Data entries:
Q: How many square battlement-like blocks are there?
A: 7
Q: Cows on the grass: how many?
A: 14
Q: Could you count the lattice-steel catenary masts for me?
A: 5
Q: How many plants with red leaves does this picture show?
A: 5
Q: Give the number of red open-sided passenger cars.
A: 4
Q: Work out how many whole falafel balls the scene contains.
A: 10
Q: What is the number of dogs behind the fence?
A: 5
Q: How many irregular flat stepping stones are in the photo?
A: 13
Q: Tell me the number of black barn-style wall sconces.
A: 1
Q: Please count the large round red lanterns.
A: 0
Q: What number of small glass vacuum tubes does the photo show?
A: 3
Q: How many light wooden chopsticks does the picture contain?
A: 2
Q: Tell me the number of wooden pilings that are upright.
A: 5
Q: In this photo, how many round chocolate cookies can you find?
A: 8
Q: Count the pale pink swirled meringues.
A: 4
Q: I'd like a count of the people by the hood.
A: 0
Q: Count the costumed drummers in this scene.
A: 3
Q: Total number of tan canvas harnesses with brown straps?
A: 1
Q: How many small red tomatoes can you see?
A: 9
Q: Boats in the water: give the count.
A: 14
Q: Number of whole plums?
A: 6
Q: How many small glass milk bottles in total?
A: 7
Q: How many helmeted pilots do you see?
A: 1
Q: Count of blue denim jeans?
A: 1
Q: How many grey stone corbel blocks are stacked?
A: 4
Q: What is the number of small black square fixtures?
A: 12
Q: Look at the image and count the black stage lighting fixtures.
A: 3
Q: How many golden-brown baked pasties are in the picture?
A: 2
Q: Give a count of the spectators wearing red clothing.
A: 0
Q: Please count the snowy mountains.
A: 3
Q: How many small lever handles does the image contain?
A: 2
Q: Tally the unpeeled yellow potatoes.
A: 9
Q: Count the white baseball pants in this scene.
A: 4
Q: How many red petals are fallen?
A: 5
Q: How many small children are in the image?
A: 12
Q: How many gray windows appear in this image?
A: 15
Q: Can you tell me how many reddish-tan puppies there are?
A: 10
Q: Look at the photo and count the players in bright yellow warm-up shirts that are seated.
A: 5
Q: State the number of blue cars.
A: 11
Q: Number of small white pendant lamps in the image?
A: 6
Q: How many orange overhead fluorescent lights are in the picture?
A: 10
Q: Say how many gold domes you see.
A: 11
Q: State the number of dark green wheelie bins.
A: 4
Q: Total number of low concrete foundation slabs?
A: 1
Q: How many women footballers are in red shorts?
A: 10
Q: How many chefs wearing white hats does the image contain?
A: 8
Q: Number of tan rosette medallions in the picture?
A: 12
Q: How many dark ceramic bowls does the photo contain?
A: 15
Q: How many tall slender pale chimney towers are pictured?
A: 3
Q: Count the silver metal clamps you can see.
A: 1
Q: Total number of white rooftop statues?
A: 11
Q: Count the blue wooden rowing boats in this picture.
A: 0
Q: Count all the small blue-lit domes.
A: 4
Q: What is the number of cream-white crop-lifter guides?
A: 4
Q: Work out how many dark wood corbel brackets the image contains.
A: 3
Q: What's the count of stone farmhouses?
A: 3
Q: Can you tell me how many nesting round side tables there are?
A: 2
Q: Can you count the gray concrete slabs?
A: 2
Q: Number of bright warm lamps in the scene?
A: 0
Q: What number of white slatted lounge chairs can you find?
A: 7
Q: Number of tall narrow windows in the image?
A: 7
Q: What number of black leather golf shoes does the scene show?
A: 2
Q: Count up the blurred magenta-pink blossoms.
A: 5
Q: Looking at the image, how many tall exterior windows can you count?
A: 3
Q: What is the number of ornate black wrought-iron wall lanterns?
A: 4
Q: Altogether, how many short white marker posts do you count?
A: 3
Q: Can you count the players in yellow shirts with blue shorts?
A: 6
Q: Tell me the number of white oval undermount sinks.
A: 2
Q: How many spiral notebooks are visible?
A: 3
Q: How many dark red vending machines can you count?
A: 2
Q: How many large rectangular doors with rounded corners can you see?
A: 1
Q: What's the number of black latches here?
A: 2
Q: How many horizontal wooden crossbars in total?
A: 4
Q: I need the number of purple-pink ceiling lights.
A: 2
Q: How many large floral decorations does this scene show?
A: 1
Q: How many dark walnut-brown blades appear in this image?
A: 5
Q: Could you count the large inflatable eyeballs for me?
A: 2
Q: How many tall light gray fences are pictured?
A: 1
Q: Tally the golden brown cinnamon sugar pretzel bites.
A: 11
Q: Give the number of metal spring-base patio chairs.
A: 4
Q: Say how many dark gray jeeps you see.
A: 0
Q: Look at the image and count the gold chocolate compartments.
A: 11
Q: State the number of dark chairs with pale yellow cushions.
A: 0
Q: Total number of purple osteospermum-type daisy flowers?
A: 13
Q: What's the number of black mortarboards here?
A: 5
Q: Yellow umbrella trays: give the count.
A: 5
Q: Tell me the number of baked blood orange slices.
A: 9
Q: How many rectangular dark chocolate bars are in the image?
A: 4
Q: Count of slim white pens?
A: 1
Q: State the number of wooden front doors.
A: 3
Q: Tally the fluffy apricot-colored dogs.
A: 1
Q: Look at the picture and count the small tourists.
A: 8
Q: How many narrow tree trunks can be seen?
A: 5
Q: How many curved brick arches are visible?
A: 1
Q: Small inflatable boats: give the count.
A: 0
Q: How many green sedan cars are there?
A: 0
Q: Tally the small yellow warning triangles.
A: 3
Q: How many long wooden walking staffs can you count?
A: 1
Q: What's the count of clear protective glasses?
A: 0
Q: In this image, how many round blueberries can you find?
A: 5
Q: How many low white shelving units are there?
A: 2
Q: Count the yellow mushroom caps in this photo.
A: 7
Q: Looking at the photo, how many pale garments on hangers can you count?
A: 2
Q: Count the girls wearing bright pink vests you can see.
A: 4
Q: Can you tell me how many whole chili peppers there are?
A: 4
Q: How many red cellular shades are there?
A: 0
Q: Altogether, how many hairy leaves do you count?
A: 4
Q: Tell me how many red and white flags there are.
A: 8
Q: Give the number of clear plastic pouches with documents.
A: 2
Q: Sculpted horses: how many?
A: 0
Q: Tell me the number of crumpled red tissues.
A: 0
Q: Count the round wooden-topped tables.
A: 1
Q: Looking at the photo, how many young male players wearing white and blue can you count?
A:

## Exercise
Copy out each record from above, exactly.

## Exercise output
Q: How many square battlement-like blocks are there?
A: 7
Q: Cows on the grass: how many?
A: 14
Q: Could you count the lattice-steel catenary masts for me?
A: 5
Q: How many plants with red leaves does this picture show?
A: 5
Q: Give the number of red open-sided passenger cars.
A: 4
Q: Work out how many whole falafel balls the scene contains.
A: 10
Q: What is the number of dogs behind the fence?
A: 5
Q: How many irregular flat stepping stones are in the photo?
A: 13
Q: Tell me the number of black barn-style wall sconces.
A: 1
Q: Please count the large round red lanterns.
A: 0
Q: What number of small glass vacuum tubes does the photo show?
A: 3
Q: How many light wooden chopsticks does the picture contain?
A: 2
Q: Tell me the number of wooden pilings that are upright.
A: 5
Q: In this photo, how many round chocolate cookies can you find?
A: 8
Q: Count the pale pink swirled meringues.
A: 4
Q: I'd like a count of the people by the hood.
A: 0
Q: Count the costumed drummers in this scene.
A: 3
Q: Total number of tan canvas harnesses with brown straps?
A: 1
Q: How many small red tomatoes can you see?
A: 9
Q: Boats in the water: give the count.
A: 14
Q: Number of whole plums?
A: 6
Q: How many small glass milk bottles in total?
A: 7
Q: How many helmeted pilots do you see?
A: 1
Q: Count of blue denim jeans?
A: 1
Q: How many grey stone corbel blocks are stacked?
A: 4
Q: What is the number of small black square fixtures?
A: 12
Q: Look at the image and count the black stage lighting fixtures.
A: 3
Q: How many golden-brown baked pasties are in the picture?
A: 2
Q: Give a count of the spectators wearing red clothing.
A: 0
Q: Please count the snowy mountains.
A: 3
Q: How many small lever handles does the image contain?
A: 2
Q: Tally the unpeeled yellow potatoes.
A: 9
Q: Count the white baseball pants in this scene.
A: 4
Q: How many red petals are fallen?
A: 5
Q: How many small children are in the image?
A: 12
Q: How many gray windows appear in this image?
A: 15
Q: Can you tell me how many reddish-tan puppies there are?
A: 10
Q: Look at the photo and count the players in bright yellow warm-up shirts that are seated.
A: 5
Q: State the number of blue cars.
A: 11
Q: Number of small white pendant lamps in the image?
A: 6
Q: How many orange overhead fluorescent lights are in the picture?
A: 10
Q: Say how many gold domes you see.
A: 11
Q: State the number of dark green wheelie bins.
A: 4
Q: Total number of low concrete foundation slabs?
A: 1
Q: How many women footballers are in red shorts?
A: 10
Q: How many chefs wearing white hats does the image contain?
A: 8
Q: Number of tan rosette medallions in the picture?
A: 12
Q: How many dark ceramic bowls does the photo contain?
A: 15
Q: How many tall slender pale chimney towers are pictured?
A: 3
Q: Count the silver metal clamps you can see.
A: 1
Q: Total number of white rooftop statues?
A: 11
Q: Count the blue wooden rowing boats in this picture.
A: 0
Q: Count all the small blue-lit domes.
A: 4
Q: What is the number of cream-white crop-lifter guides?
A: 4
Q: Work out how many dark wood corbel brackets the image contains.
A: 3
Q: What's the count of stone farmhouses?
A: 3
Q: Can you tell me how many nesting round side tables there are?
A: 2
Q: Can you count the gray concrete slabs?
A: 2
Q: Number of bright warm lamps in the scene?
A: 0
Q: What number of white slatted lounge chairs can you find?
A: 7
Q: Number of tall narrow windows in the image?
A: 7
Q: What number of black leather golf shoes does the scene show?
A: 2
Q: Count up the blurred magenta-pink blossoms.
A: 5
Q: Looking at the image, how many tall exterior windows can you count?
A: 3
Q: What is the number of ornate black wrought-iron wall lanterns?
A: 4
Q: Altogether, how many short white marker posts do you count?
A: 3
Q: Can you count the players in yellow shirts with blue shorts?
A: 6
Q: Tell me the number of white oval undermount sinks.
A: 2
Q: How many spiral notebooks are visible?
A: 3
Q: How many dark red vending machines can you count?
A: 2
Q: How many large rectangular doors with rounded corners can you see?
A: 1
Q: What's the number of black latches here?
A: 2
Q: How many horizontal wooden crossbars in total?
A: 4
Q: I need the number of purple-pink ceiling lights.
A: 2
Q: How many large floral decorations does this scene show?
A: 1
Q: How many dark walnut-brown blades appear in this image?
A: 5
Q: Could you count the large inflatable eyeballs for me?
A: 2
Q: How many tall light gray fences are pictured?
A: 1
Q: Tally the golden brown cinnamon sugar pretzel bites.
A: 11
Q: Give the number of metal spring-base patio chairs.
A: 4
Q: Say how many dark gray jeeps you see.
A: 0
Q: Look at the image and count the gold chocolate compartments.
A: 11
Q: State the number of dark chairs with pale yellow cushions.
A: 0
Q: Total number of purple osteospermum-type daisy flowers?
A: 13
Q: What's the number of black mortarboards here?
A: 5
Q: Yellow umbrella trays: give the count.
A: 5
Q: Tell me the number of baked blood orange slices.
A: 9
Q: How many rectangular dark chocolate bars are in the image?
A: 4
Q: Count of slim white pens?
A: 1
Q: State the number of wooden front doors.
A: 3
Q: Tally the fluffy apricot-colored dogs.
A: 1
Q: Look at the picture and count the small tourists.
A: 8
Q: How many narrow tree trunks can be seen?
A: 5
Q: How many curved brick arches are visible?
A: 1
Q: Small inflatable boats: give the count.
A: 0
Q: How many green sedan cars are there?
A: 0
Q: Tally the small yellow warning triangles.
A: 3
Q: How many long wooden walking staffs can you count?
A: 1
Q: What's the count of clear protective glasses?
A: 0
Q: In this image, how many round blueberries can you find?
A: 5
Q: How many low white shelving units are there?
A: 2
Q: Count the yellow mushroom caps in this photo.
A: 7
Q: Looking at the photo, how many pale garments on hangers can you count?
A: 2
Q: Count the girls wearing bright pink vests you can see.
A: 4
Q: Can you tell me how many whole chili peppers there are?
A: 4
Q: How many red cellular shades are there?
A: 0
Q: Altogether, how many hairy leaves do you count?
A: 4
Q: Tell me how many red and white flags there are.
A: 8
Q: Give the number of clear plastic pouches with documents.
A: 2
Q: Sculpted horses: how many?
A: 0
Q: Tell me the number of crumpled red tissues.
A: 0
Q: Count the round wooden-topped tables.
A: 1
Q: Looking at the photo, how many young male players wearing white and blue can you count?
A:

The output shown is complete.